I recently earned my Ph.D. in Applied Mathematics from the University of Southern California, where I worked under the guidance of Xiaohui Chen. My research focused on machine learning and statistical inference for complex distributional data, with an emphasis on Wasserstein regression, optimal transport, and deep learning methods for prediction between probability distributions.
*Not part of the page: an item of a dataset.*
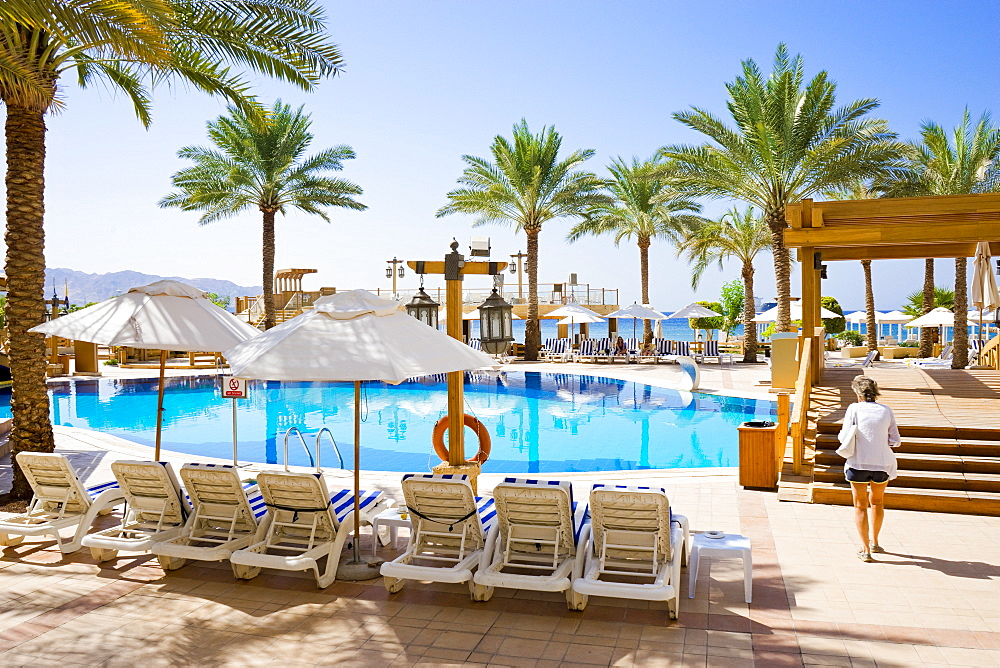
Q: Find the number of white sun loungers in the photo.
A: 7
I also completed an M.S. in Statistics at USC, an M.S. in Applied Mathematics from California State University, Northridge, and a B.S. in Applied Mathematics from University of California, Los Angeles.
My academic and research experience spans applied mathematics, machine learning, scientific computing, and numerical methods. I have contributed to research projects at NASA Ames Research Center involving hazard simulation and optimization, and at the Interdisciplinary Research Institute for Sciences (IRIS), where I developed numerical methods for high-frequency exterior scattering problems. My work frequently involves Python, PyTorch, high-performance computing, and computational modeling for large-scale and high-dimensional systems.
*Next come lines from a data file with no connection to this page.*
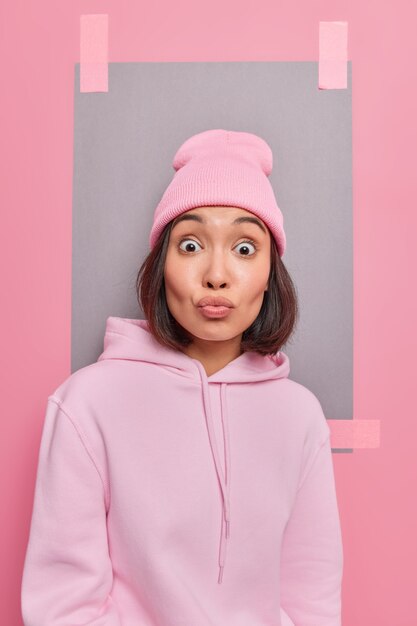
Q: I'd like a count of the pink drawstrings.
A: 2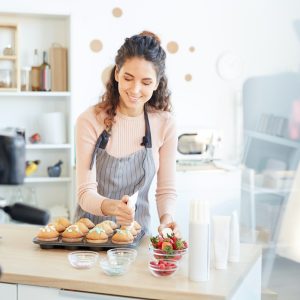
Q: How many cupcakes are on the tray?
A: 12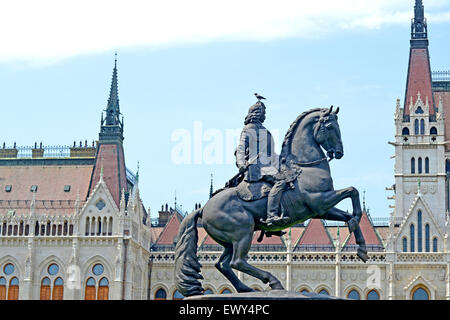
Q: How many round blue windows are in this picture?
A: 3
Beyond research, I enjoy building collaborative and supportive communities. During graduate school, I taught courses ranging from Precalculus to Numerical Methods at USC and CSUN, served as President of the Math Graduate Student Association at USC, and mentored students through programs such as the Directed Reading Program and the Association for Women in Mathematics Chat With a Mathematician initiative.
My recent work on Neural Local Wasserstein Regression was presented at the Joint Mathematics Meetings and published in Proceedings of Machine Learning Research.
Outside of research, I enjoy lifting, cooking, reading, and writing.
I am currently seeking opportunities in machine learning, AI, data science, and quantitative research.
NEWS
May 13, 2026: Hooded as a Doctor of Philosophy in Applied Mathematics at the University of Southern California Dornsife PhD Hooding Ceremony.
Mar 23, 2026: Successfully defended my PhD dissertation.
Feb 03, 2026: Visited Chadwick School to speak with their Math Club as part of AWM's Chat With a Mathematician outreach program.
Jan 05, 2026: Neural Local Wasserstein Regression presented at the AMS Joint Mathematics Meetings in the Contributed Paper Session on Statistics.
Dec 01, 2025: Neural Local Wasserstein Regression poster presented at TAG-DS.
Nov 25, 2025: Neural Local Wasserstein Regression presented at the USC Math Graduate Colloquium.
Nov 23, 2025: Featured in the USC Math Department newsletter.
Nov 13, 2025: Neural Local Wasserstein Regression paper released on arXiv and accepted to TAG-DS 2025, introducing a nonparametric, geometry-aware framework for regression between probability distributions.